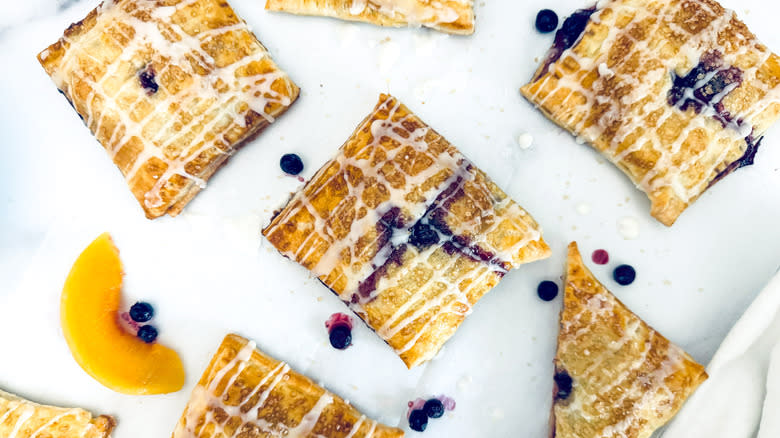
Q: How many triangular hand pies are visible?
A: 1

========================================

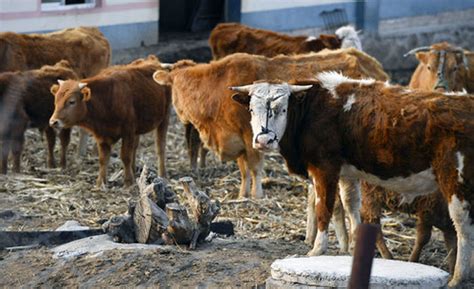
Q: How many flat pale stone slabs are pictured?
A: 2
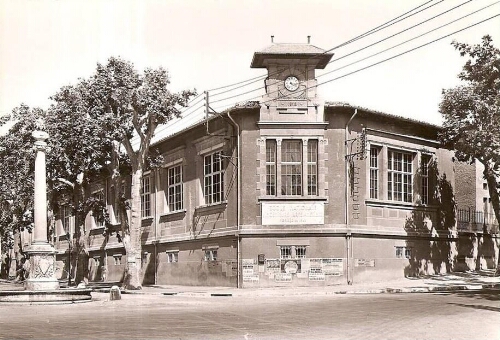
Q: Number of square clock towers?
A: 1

========================================

* [Action item]: Search each line of the data above for "many", and copy the lines where it occurs.

* [Answer for this exercise]:
Q: How many triangular hand pies are visible?
Q: How many flat pale stone slabs are pictured?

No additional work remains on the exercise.